An interest in the micronutrients led to her consulting a roster of scientists for nutritional information and writing a pioneering consumer guide to antioxidants, Vital Oils, 25 years ago, at a time when fatty acids sounded more like indigestion than nutrition to most of us.
Then, in 1995, she set up her eponymous beauty product company, rumoured to be worth a seven-figure sum when sold in 2010. Letting go, she says, has given her time to return to her writing roots, as well as concentrate on her new website, Liz Earle Wellbeing (lizearlewellbeing.com).
For the past 13 years, she has lived her wellbeing dream on an organic farm in the West Country with her five children and her husband, film-maker Patrick Drummond. The children range from 23 to four (juice or no, conceiving and bearing a son at 47 says something for Earle's health).
"My little one was a surprise. I thought he might have been the menopause but no… My mother calls him my autumn leaf," she laughs.
A waiter bustles over to hand us glasses of thick, deep-green kale juice. Clearly, when Earle talks juice, she doesn't mean cartons of OJ from the supermarket and certainly not the so-called "juice drinks" which often contain no more than a splash of juice in a bottle of sugar-water. "That is not juice," she says, recalling her previous campaigns against misleading labelling.
Juicing, for Earle, is about the homemade stuff, using fresh ingredients and ideally mostly vegetables, since fruits like oranges and apples are high in fruit sugar, fructose, which causes many of the same problems as regular sucrose, or table sugar: weight gain and blood-sugar spikes (related to the onset of type 2 diabetes), not to mention tooth decay.
My juice tastes good, so full of pulp, it is practically a smoothie.
"I like juice you can chew," Earle insists. "It's very important not to gulp it."
I try to hide my glass, which I've emptied in two swigs.

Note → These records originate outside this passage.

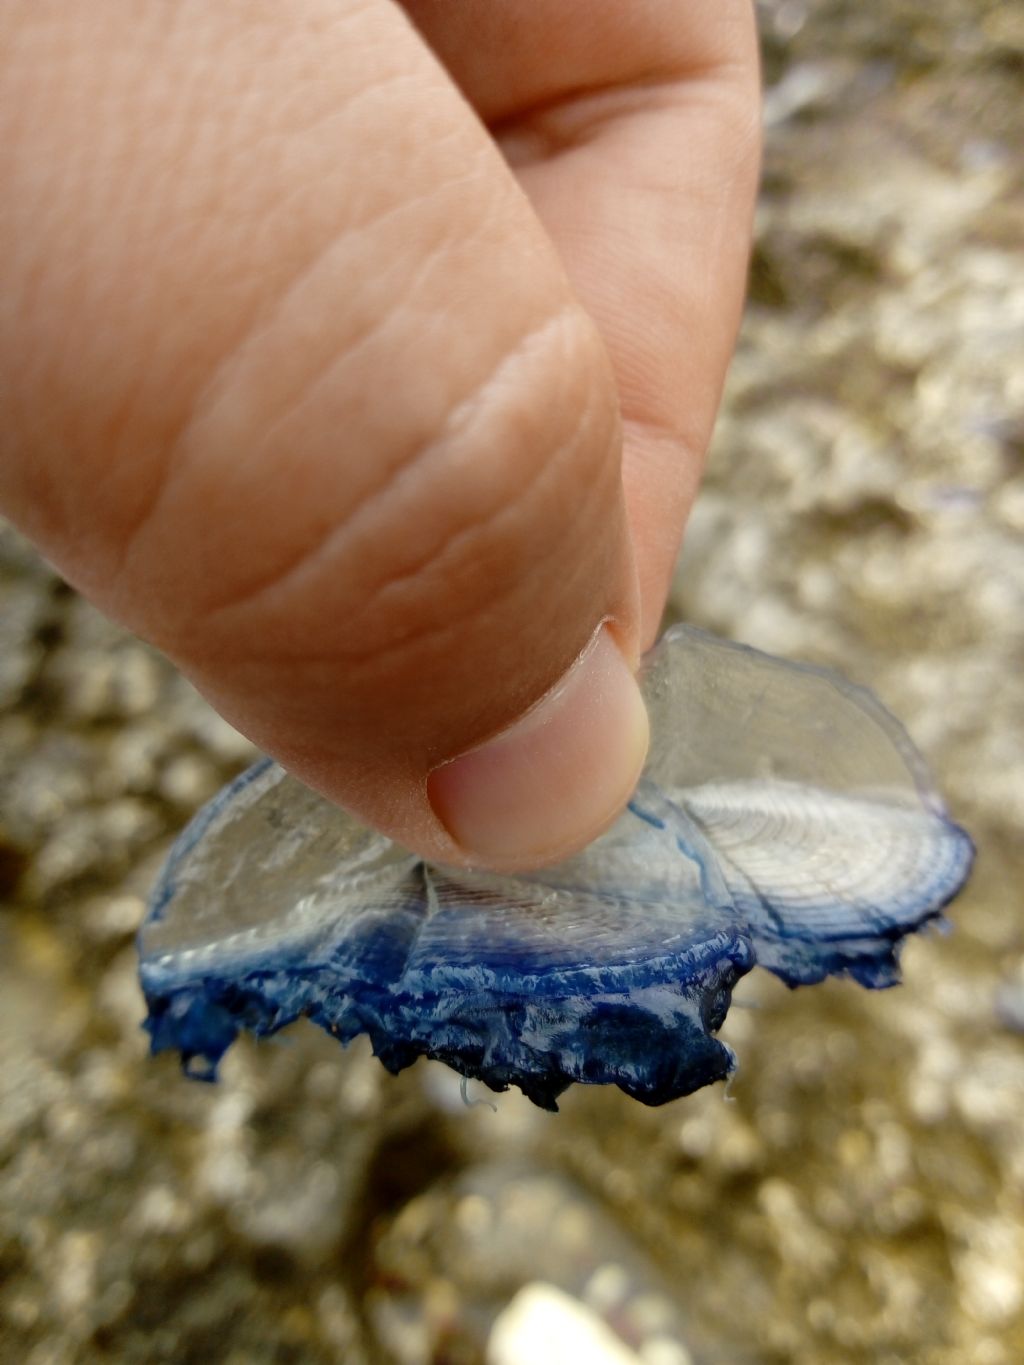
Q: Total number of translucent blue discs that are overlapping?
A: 2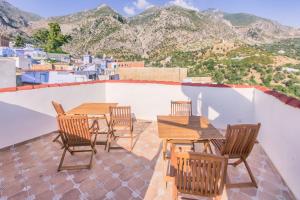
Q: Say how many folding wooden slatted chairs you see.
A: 6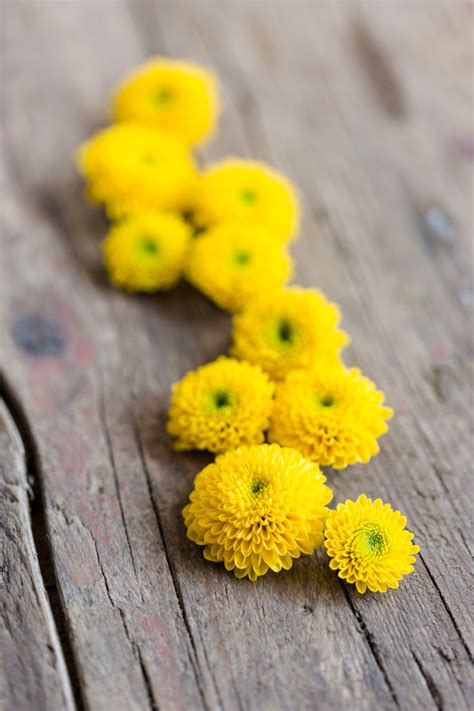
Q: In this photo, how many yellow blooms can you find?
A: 10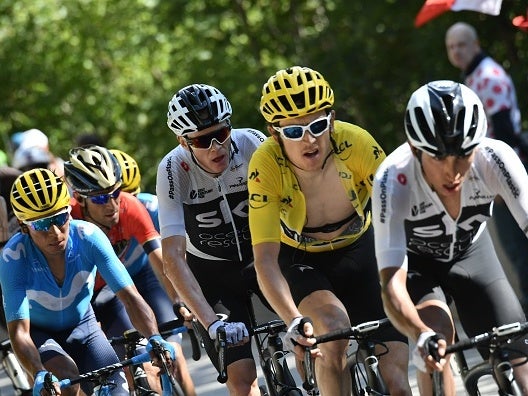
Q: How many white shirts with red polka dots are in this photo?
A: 1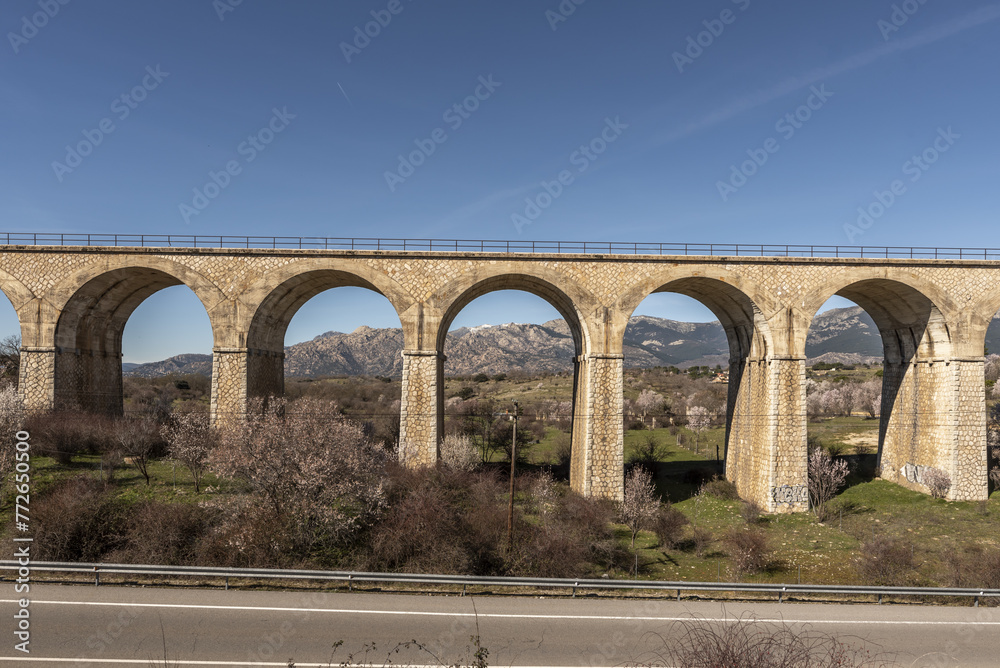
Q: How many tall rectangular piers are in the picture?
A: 6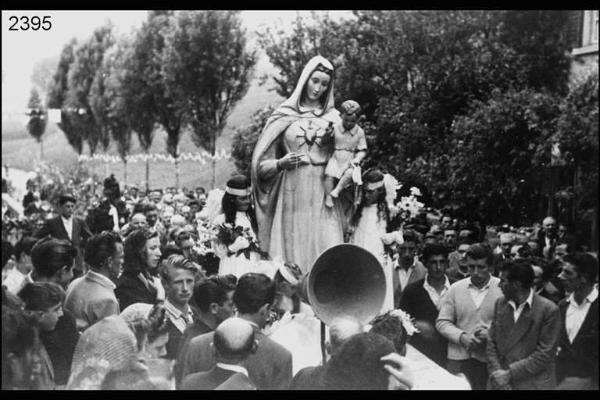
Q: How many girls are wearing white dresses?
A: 2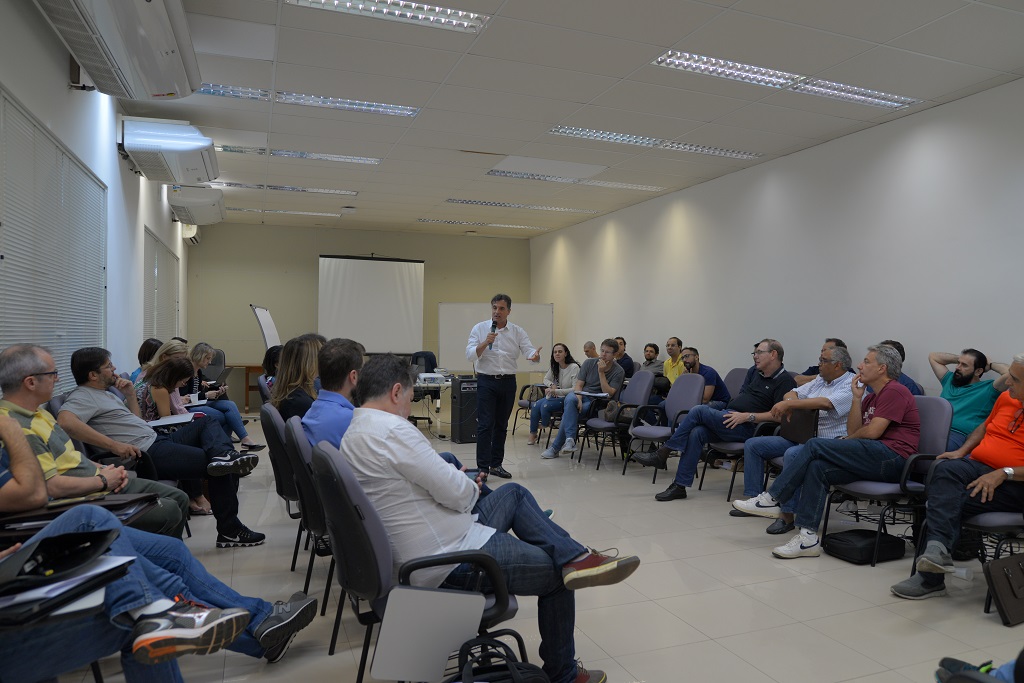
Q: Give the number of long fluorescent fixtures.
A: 10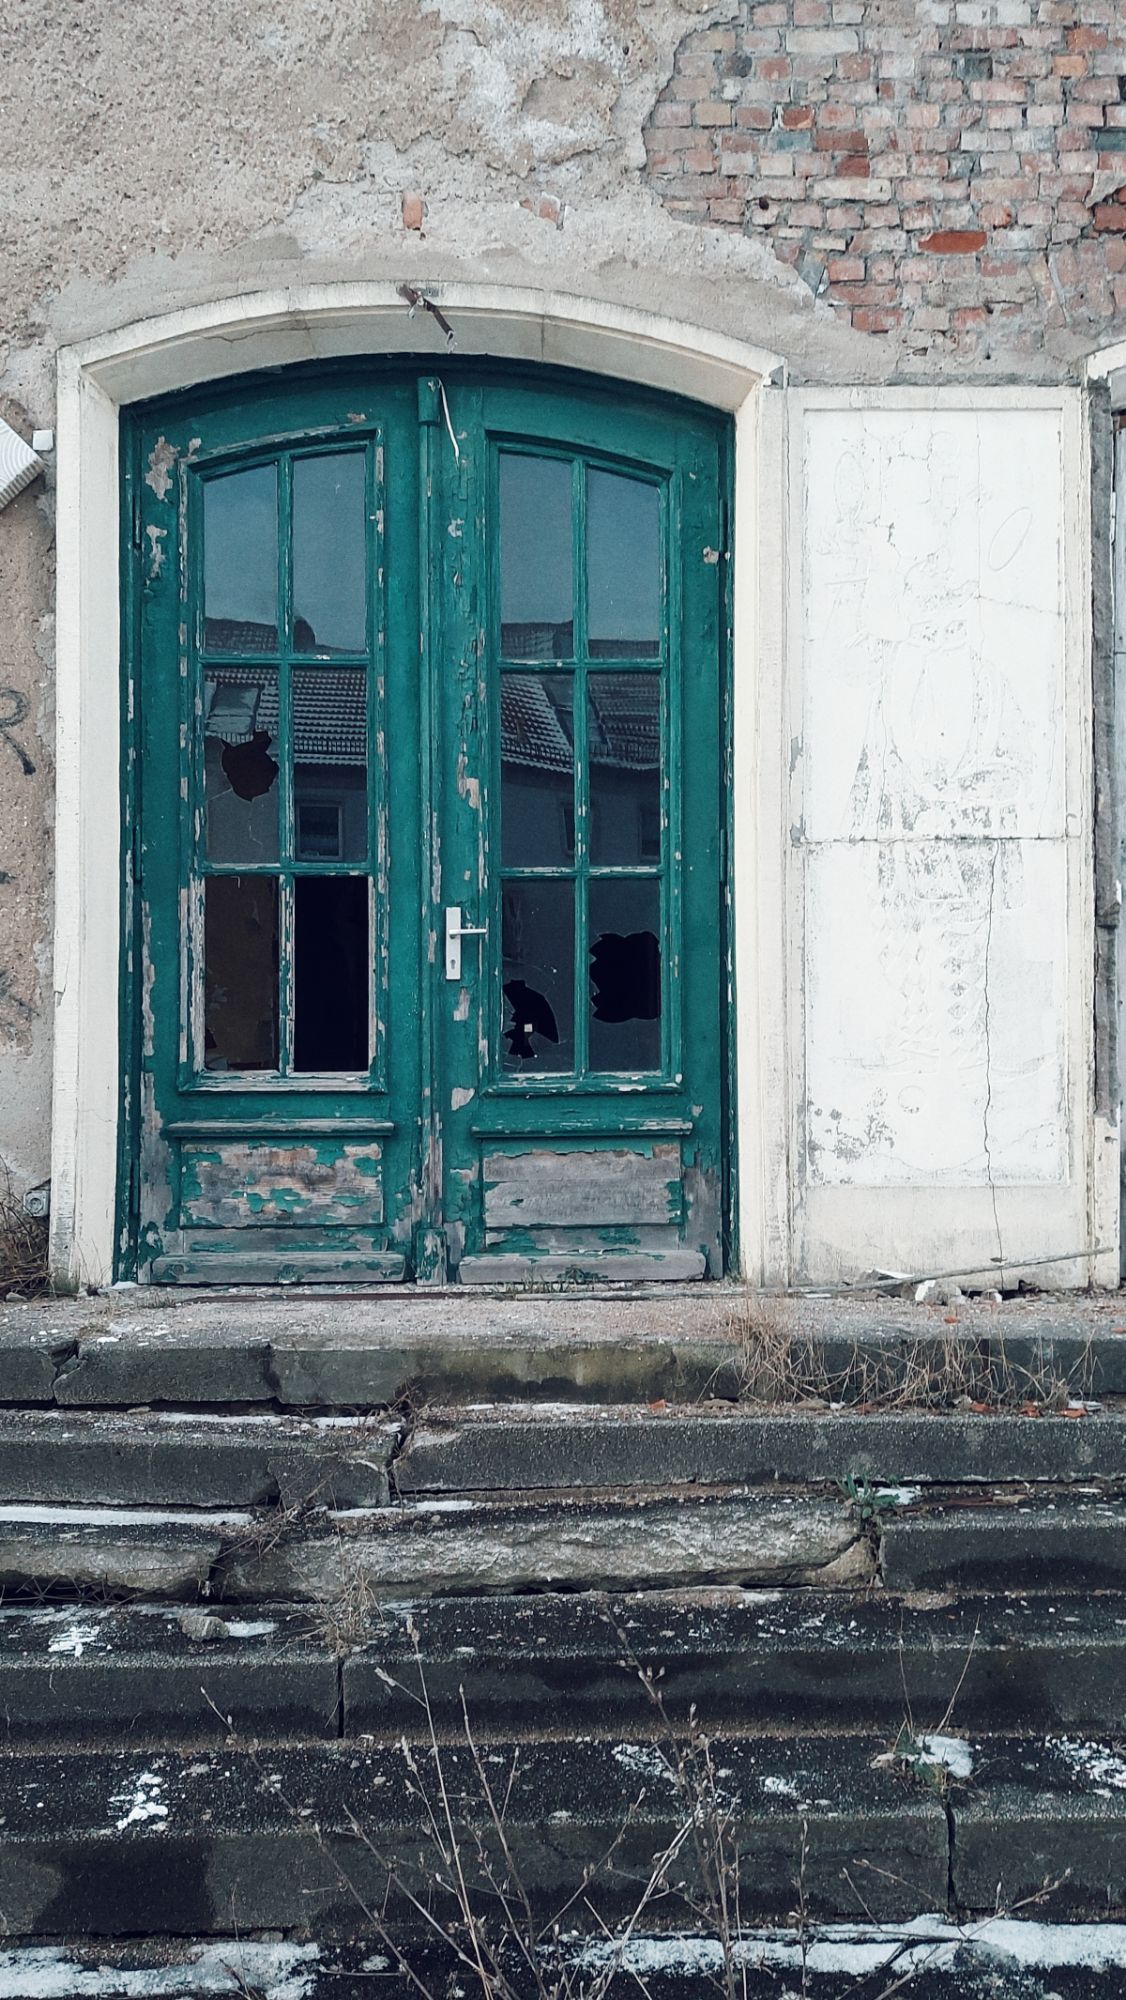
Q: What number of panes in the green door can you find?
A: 12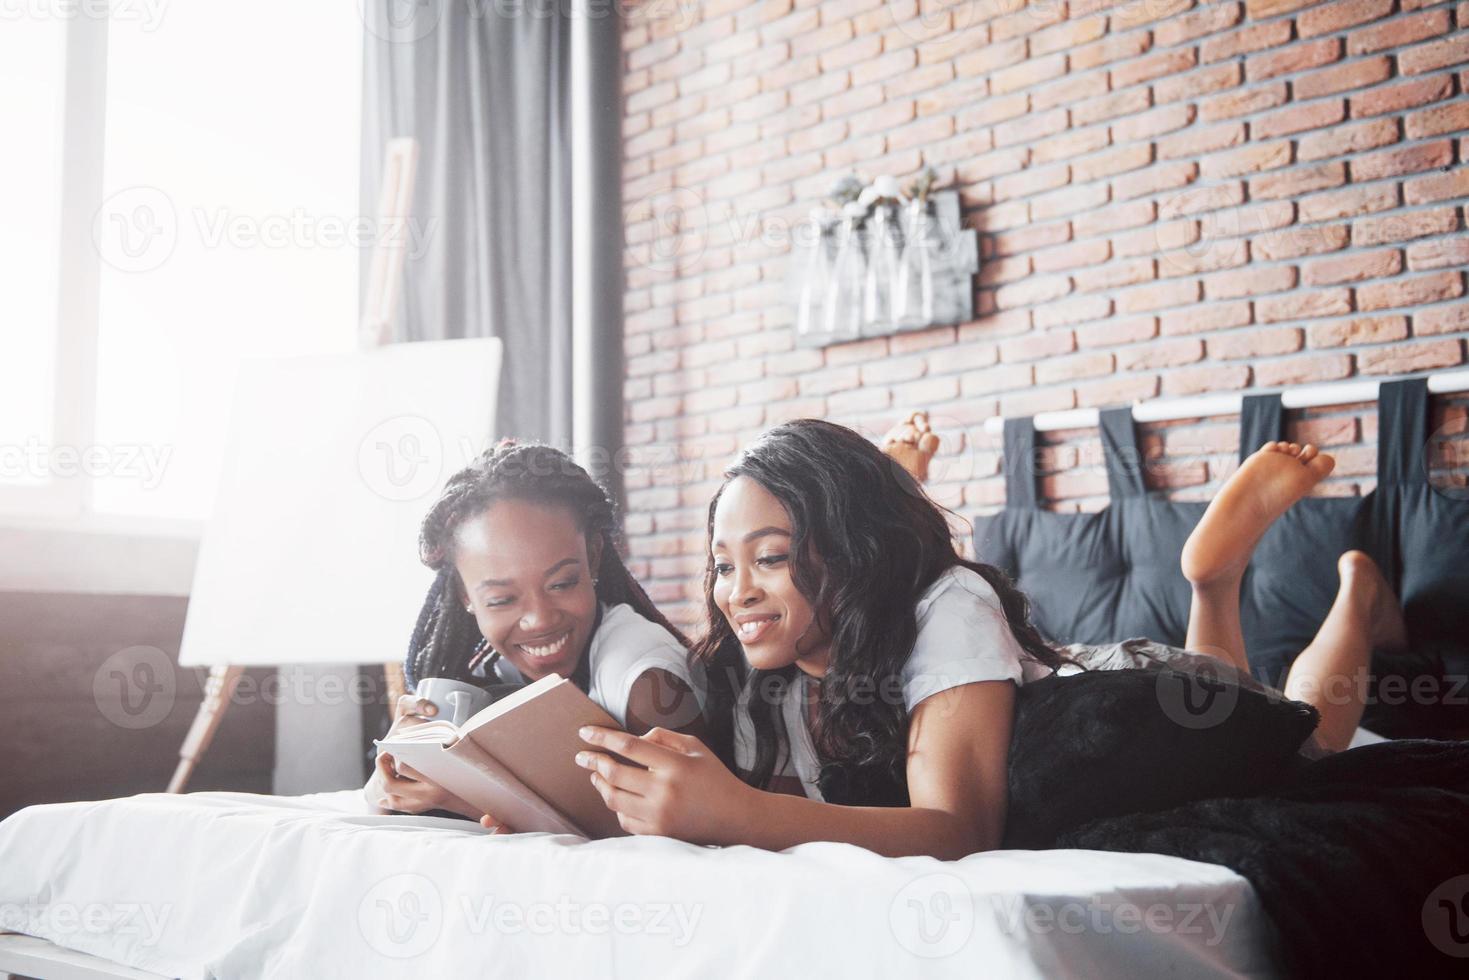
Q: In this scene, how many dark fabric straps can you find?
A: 4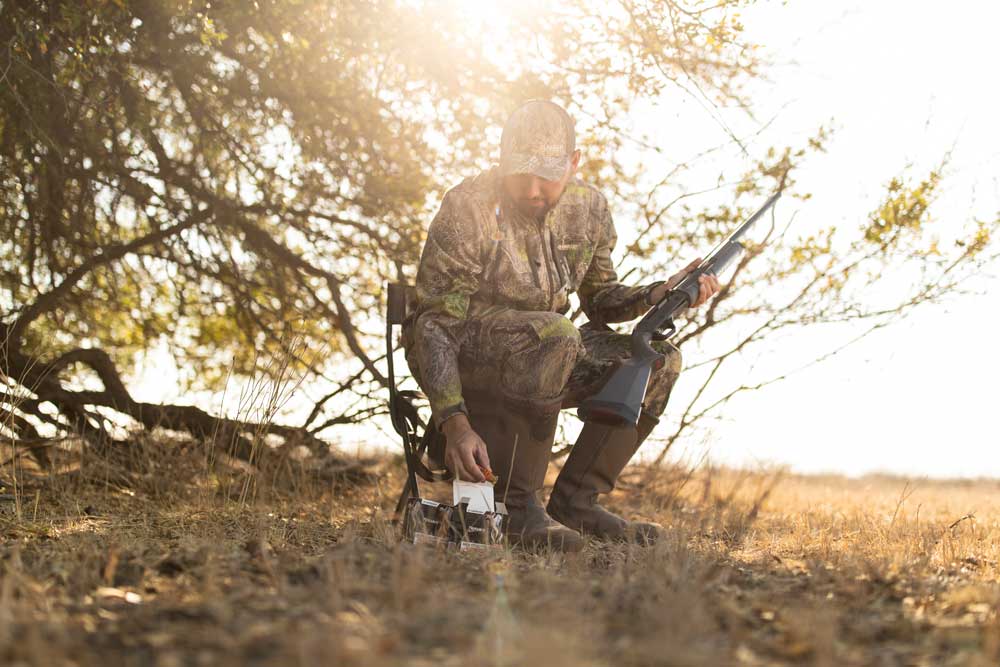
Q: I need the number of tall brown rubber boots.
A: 2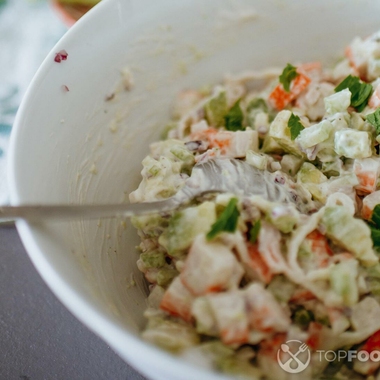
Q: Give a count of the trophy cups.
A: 0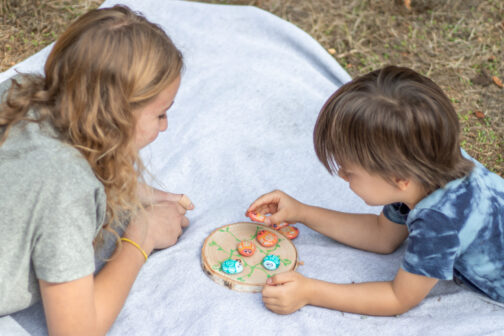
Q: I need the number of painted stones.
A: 7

Vegetable Juicing Recipes Vegetable Recipes 2015 in Urdu Filipino for Kids Indian Chinese Panlasang Pinoy Images Photos Pics
Vegetable Juicing Recipes Vegetable Recipes 2015 in Urdu Filipino for Kids Indian Chinese Panlasang Pinoy Images Photos Pics

Vegetable Juicing Recipes Vegetable Recipes 2015 in Urdu Filipino for Kids Indian Chinese Panlasang Pinoy Images Photos Pics

Vegetable Juicing Recipes Vegetable Recipes 2015 in Urdu Filipino for Kids Indian Chinese Panlasang Pinoy Images Photos Pics

Vegetable Juicing Recipes Vegetable Recipes 2015 in Urdu Filipino for Kids Indian Chinese Panlasang Pinoy Images Photos Pics

Vegetable Juicing Recipes Vegetable Recipes 2015 in Urdu Filipino for Kids Indian Chinese Panlasang Pinoy Images Photos Pics
Vegetable Juicing Recipes Vegetable Recipes 2015 in Urdu Filipino for Kids Indian Chinese Panlasang Pinoy Images Photos Pics
Vegetable Juicing Recipes Vegetable Recipes 2015 in Urdu Filipino for Kids Indian Chinese Panlasang Pinoy Images Photos Pics
Vegetable Juicing Recipes Vegetable Recipes 2015 in Urdu Filipino for Kids Indian Chinese Panlasang Pinoy Images Photos Pics
Vegetable Juicing Recipes Vegetable Recipes 2015 in Urdu Filipino for Kids Indian Chinese Panlasang Pinoy Images Photos Pics
Vegetable Juicing Recipes Vegetable Recipes 2015 in Urdu Filipino for Kids Indian Chinese Panlasang Pinoy Images Photos Pics         

1 comment:

  1. I am unable to read articles online very often, but I’m glad I did today. This is very well written and your points are well-expressed. Please, don’t ever stop writing.